After thousands of years of expansion and conquest, the imperium of man is at its height. His dream for humanity nearly accomplished, the emperor hands over the reins of power to his warmaster, Horus, and heads back to Terra. But is Horus strong enough to control his fellow commanders and continue the emperor’s grand design?
Author: Dan Abnett
Publisher: The Black Library
Genre: Science Fiction
Series: The Horus Heresy #1
My Chosen Format: Paperback
My Rating of ‘Horus Rising’: 4 out of 5
I read the first twelve books or so in the Horus Heresy when they first came out but stopped due to moving away from the Warhammer franchise as a whole as far as my reading tastes went. But, ever since seeing Jenn at The Eternal Bookcase and Dave at Wordaholicanonymous reading and review the whole series from start to finish, it made me want to dive back in. So thanks, Jenn & Dave, for ensuring that there’s at least fifty-five books for me to pick up if my mind is drawing blanks in the future!

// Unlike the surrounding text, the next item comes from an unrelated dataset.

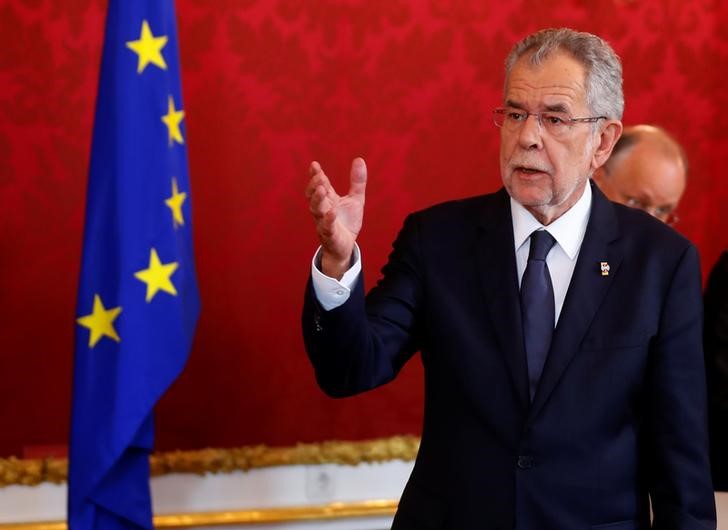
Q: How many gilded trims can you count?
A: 2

I remember when the Heresy first came out, Horus Rising was THE book that Black Library fans bought above all else. You were hungry and had only enough to buy food or Horus Rising? You were still hungry after you made the correct the choice. Just the way it was. For people like myself, who grew up with the books and had only heard of the primarchs as great figures that existed ten thousand years ago, never in the flesh, getting to read books where they featured as living, breathing characters was like all of your birthdays coming at once. I still get a feeling of awe when they walk into a book, so I think this series is a little extra-special for those who came to the universe before the primarchs were easily accessible.
That being said, the first time I read this book, I felt a little underwhelmed. I was expecting so much but didn’t feel it delivered. I was a bit younger then and only had eyes for action. Reading it with more adult-eyes, I enjoy the way Dan Abnett sets the stage for the authors that come after him. In Horus Rising we get to meet Horus before he fell, when he was the most loyal of the Emperor’s sons and the leader of the most devoted legion to the Imperial cause.
Oh, how times will change.
The characters in this are an equal mix of astartes and regular humans (the humans being rembrancers who are tasked with recording the deeds of the astartes expeditionary fleets as they endeavour to conquer the galaxy in the name of Terra and the Emperor of Mankind.)
It’s an odd universe to be in as we, the reader, are reading from the perspective of the Imperium of Mankind (the good guys). But, as far as good guys go, they’re pretty horrible. The expeditionary fleets are trying spread mankind throughout the stars, this means conquering planets held by alien races and warring with other humans until they accept that the Imperium’s way is the right way. If you like the colour red and the Imperium doesn’t, chances are they’re going kill you. If you’re an alien (even a harmless alien) you might as well just give up now as they’ll kill you just for the crime of being different. They also hate religion. So if you believe in any god, they’ll kill you.
But yea, good guys. Wooooo!
Abnett does an excellent job of making the characters feel like real people rather than just names on a page that you know are destined to eat a stray bolter round at some point. He shows the inner workings of the legions (specifically the Lunar Wolves) in ways that we, as readers, had never really seen up until that point. I also like how invulnerable the astartes feel as, when they inevitably come against an enemy that tears through them like a knife through butter, you can’t help but get a ‘well, this is just got interesting’ feeling.
I personally found it enjoyable to see how Horus’ character goes from fiercely loyal to where he will eventually end up (a traitor) … it’s hardly a spoiler considering the name of the series. Horus Rising is a great start in that downward spiral. Fittingly, as with all falls, this book starts where Horus is at the absolute zenith of his powers, so he has so much farther to fall and such a range of emotions to encounter until he hits rock bottom.
I do find that parts of it went a tad slow and could have been pushed through a bit quicker than they were, but for the most part the whole thing was really enjoyable. It gives us everything from the inner workings of an astartes legion to the day to day running of one of the Emperor’s expeditionary forces.
As ever, with Abnett, the combat is superb. I personally feel he outdoes himself in the latter half of the book as far as combat goes. So yea, read this book if you want to start on the first step of the long, winding road that is the Horus Heresy. Get ready for plenty of action, intrigue and traitorous machinations in the books to come.